Question

An annexation suit against a county subdivision of 1200 residences is being considered by a neighboring city. If the occupants of half the residences object to being annexed, what is the probability that in a random sample of 10 at least 3 favor the annexation suit?

Answer 1

Answer:

Probability that in a random sample of 10 at least 3 favor the annexation suit is 0.9453.

Step-by-step explanation:

We are given that an annexation suit against a county subdivision of 1200 residences is being considered by a neighboring city. The occupants of half the residences object to being annexed.

Also, a random sample of 10 residents is taken.
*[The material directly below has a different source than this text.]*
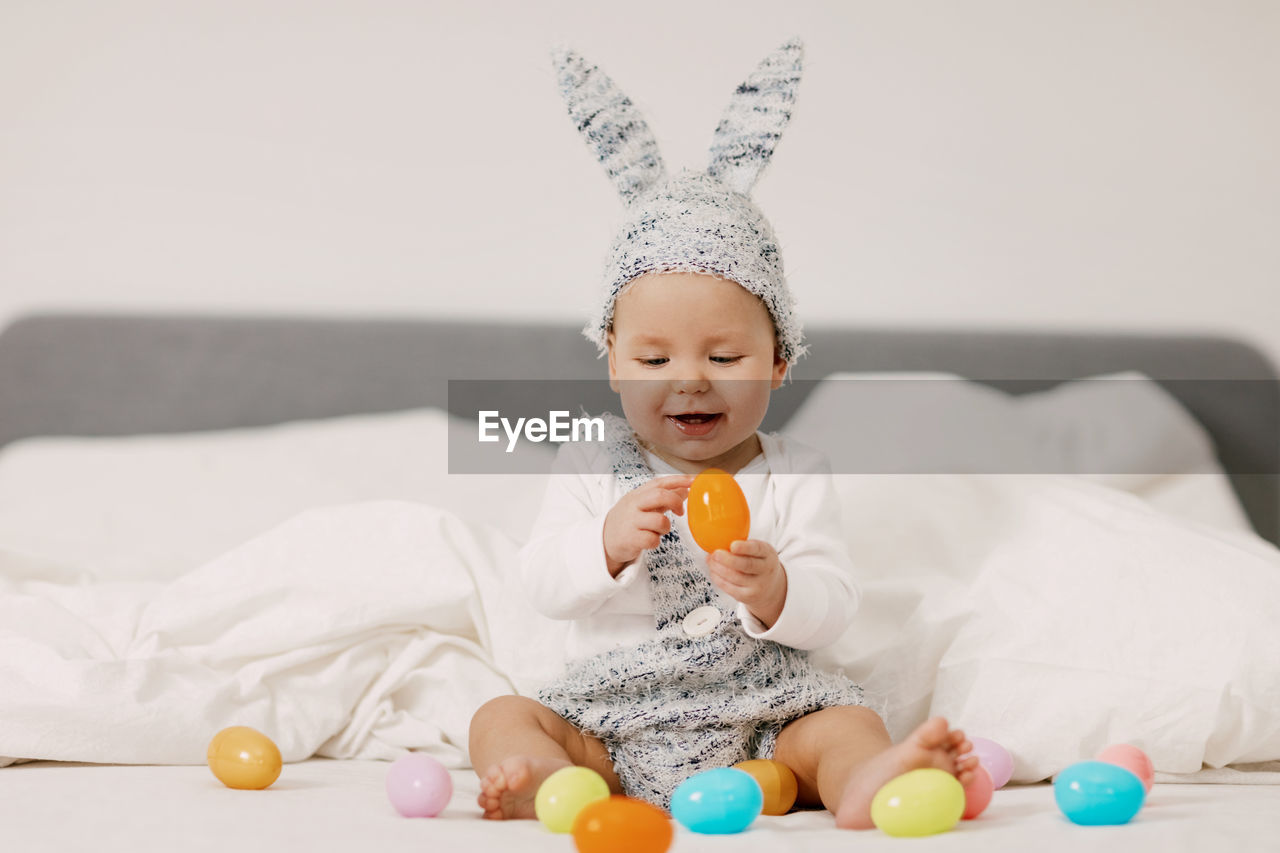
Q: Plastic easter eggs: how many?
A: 12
The above situation can be represented through Binomial distribution;

$P(X=r) = \binom{n}{r}p^{r} (1-p)^{n-r} ; x = 0,1,2,3,.....$

where, n = number of trials (samples) taken = 10 residents

            r = number of success = at least 3

           p = probability of success which in our question is probability that

                 residents favor the annexation suit, which is calculated as below;

p = $\frac{\text{Number of residents favoring the annexation suit }}{\text{Total number of residents considered } }$ = $\frac{600}{1200}$ = 0.50

LET X = Number of residents favoring the annexation suit

So, it means X ~ $Binom(n=10, p=0.50)$

Now, Probability that in a random sample of 10 at least 3 favor the annexation suit is given by = P(X $\geq$ 3)

 P(X $\geq$ 3)  = 1 - P(X < 3) = 1 - P(X $\leq$ 2)

               = 1 - [P(X = 0) + P(X = 1) + P(X = 2)]

= $1- [\binom{10}{0}\times 0.50^{0} \times (1-0.50)^{10-0} + \binom{10}{1}\times 0.50^{1} \times (1-0.50)^{10-1} +\binom{10}{2}\times 0.50^{2} \times (1-0.50)^{10-2}]$

= $1-[ 1 \times 1 \times 0.50^{10}+10 \times 0.50^{1} \times 0.50^{9}+45 \times 0.50^{2} \times 0.50^{8}]$

= $1-[ 0.50^{10}+10 \times 0.50^{10}+45 \times 0.50^{10}]$

= $1-0.50^{10}[ 1+10 +45 ]$ = $1-0.50^{10} \times 56$

                                      = 0.9453

Therefore, Probability that in a random sample of 10 at least 3 favor the annexation suit is 0.9453.